====== DATA SUPPLIED
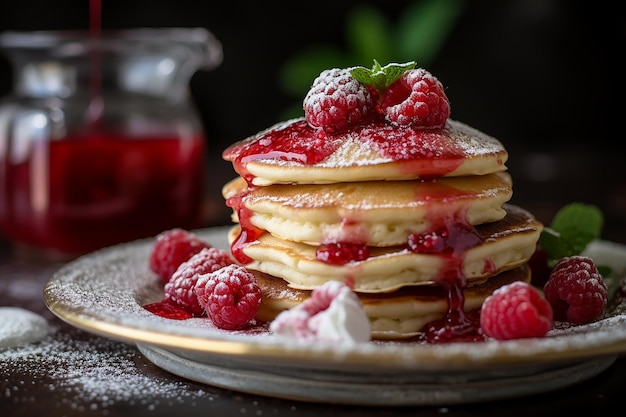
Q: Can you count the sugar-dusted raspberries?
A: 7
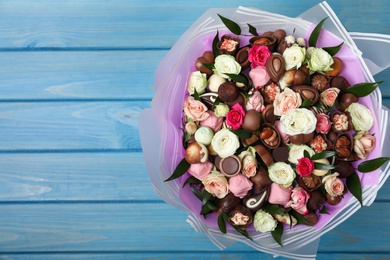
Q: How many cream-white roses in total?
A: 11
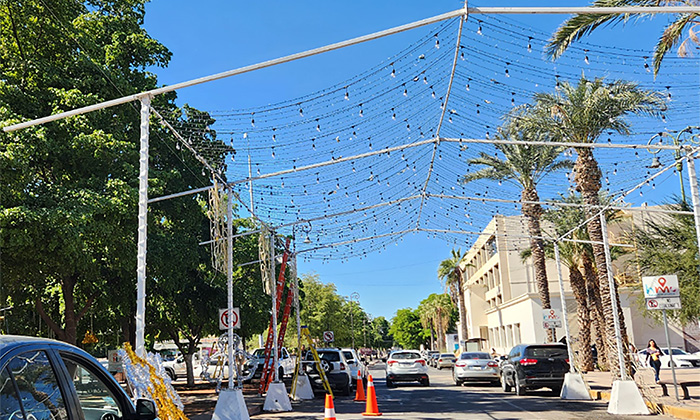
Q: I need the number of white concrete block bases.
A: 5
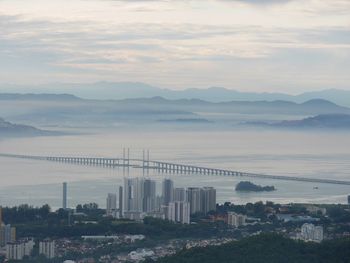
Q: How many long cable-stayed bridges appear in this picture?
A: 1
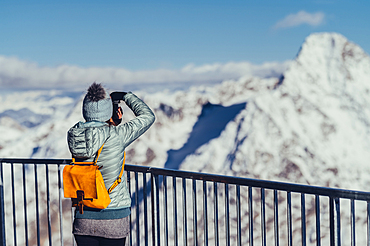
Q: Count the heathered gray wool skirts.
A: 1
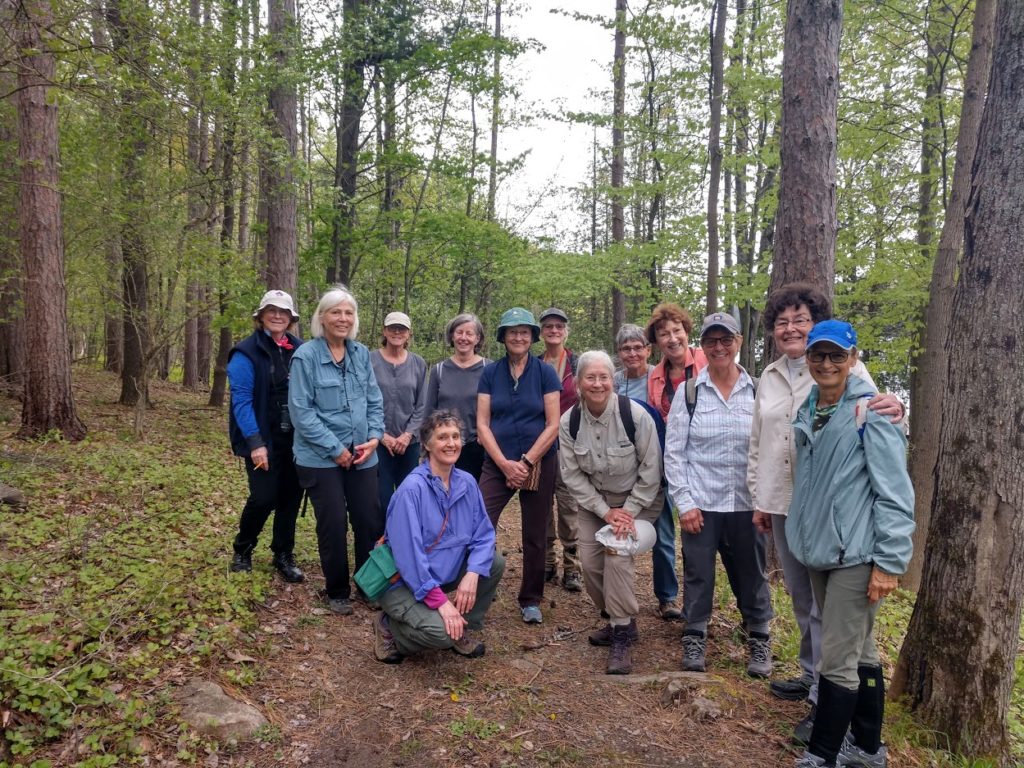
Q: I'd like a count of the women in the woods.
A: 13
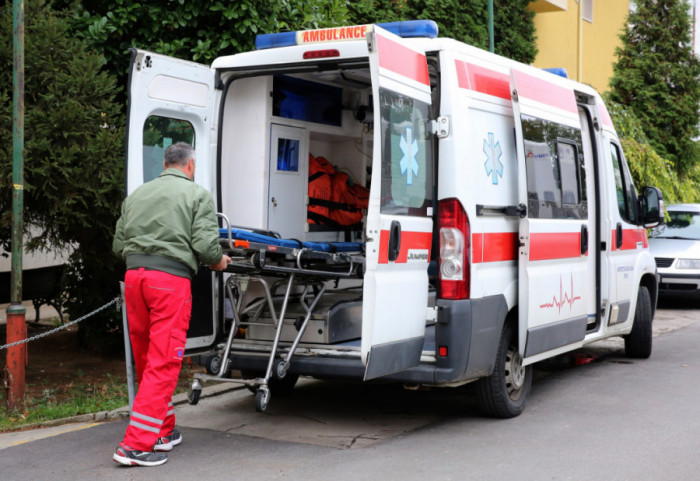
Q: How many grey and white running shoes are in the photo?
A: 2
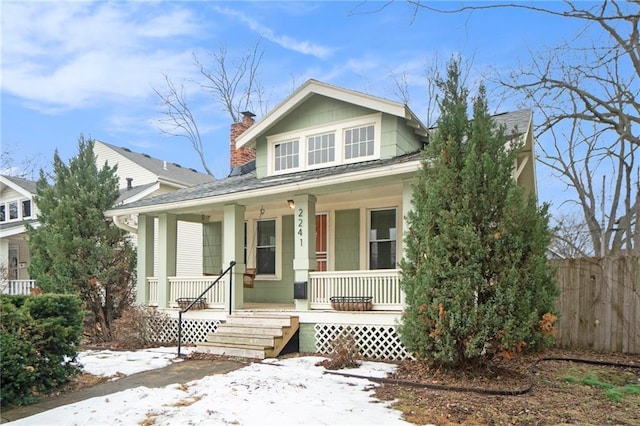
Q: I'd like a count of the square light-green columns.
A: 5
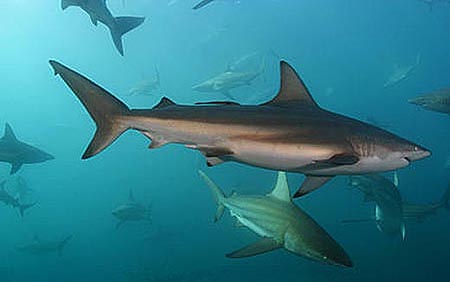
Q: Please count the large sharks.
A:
============
▸ AIM OF THE EXERCISE
An exact reproduction of the data is required, with pictures excluded.

▸ TASK RESPONSE
Q: Can you count the sugar-dusted raspberries?
A: 7
Q: How many cream-white roses in total?
A: 11
Q: I need the number of white concrete block bases.
A: 5
Q: How many long cable-stayed bridges appear in this picture?
A: 1
Q: Count the heathered gray wool skirts.
A: 1
Q: I'd like a count of the women in the woods.
A: 13
Q: How many grey and white running shoes are in the photo?
A: 2
Q: I'd like a count of the square light-green columns.
A: 5
Q: Please count the large sharks.
A:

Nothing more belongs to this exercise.